Amos Daragon
- Cover illustrations for Amos Daragon: The Mask Wearer and Amos Daragon: The Key of Braha
- Author: Bryan Perro
- Country: Canada
- Language: French, English translation
- Genre: Fantasy, young adult fiction
- Publisher: French: Les intouchables - English: The Salariya Book Company UK edition
- Published: French: Book One: 2003 - English: Book One: June 2009, Book Two: September 2009

= Amos Daragon =

Canadian children's book series

Amos Daragon is a series of fantasy fiction books written by the Québécois writer Bryan Perro. The central story arc focuses on Amos Daragon, a bright and adventurous twelve-year-old, and his quest to become the 'Mask Wearer'. The first English translation of The Mask Wearer was published in June 2009 by Scribo, a division of Book House, an imprint of the Salariya Book Company. The second book, Amos Daragon: The Key of Braha, was published by Scribo in September 2009. The third book, The Twilight of the Gods, was published in January 2010. The fourth book, The Curse of Freyja, was published in Spring 2010. The series has been translated into more than fifteen languages.

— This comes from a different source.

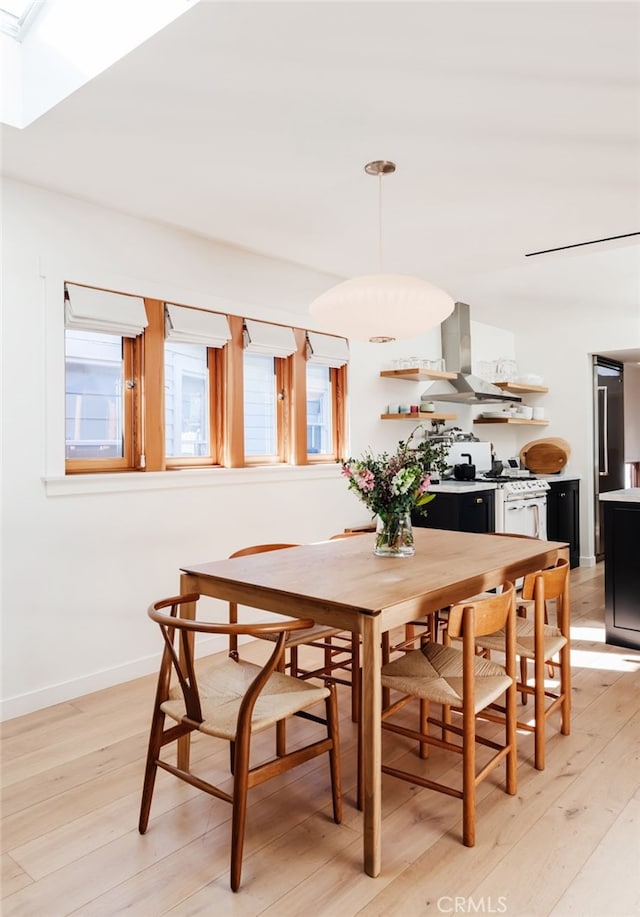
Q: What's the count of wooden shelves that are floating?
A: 4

== Amos Daragon in other media ==
Amos Daragon has been adapted as a children's animated television series, Les aventures d'Amos Daragon, produced by Montreal-based IceWorks Animation and broadcast on Radio-Canada from September 2016. Le Sanctuaire des Braves (The Sanctuary of the Braves) is a weekend camp for children based on the Amos Daragon world and is located in the municipality of Saint-Mathieu-du-Parc, Quebec. There have also been two shows loosely based on the first, second, third and fourth books.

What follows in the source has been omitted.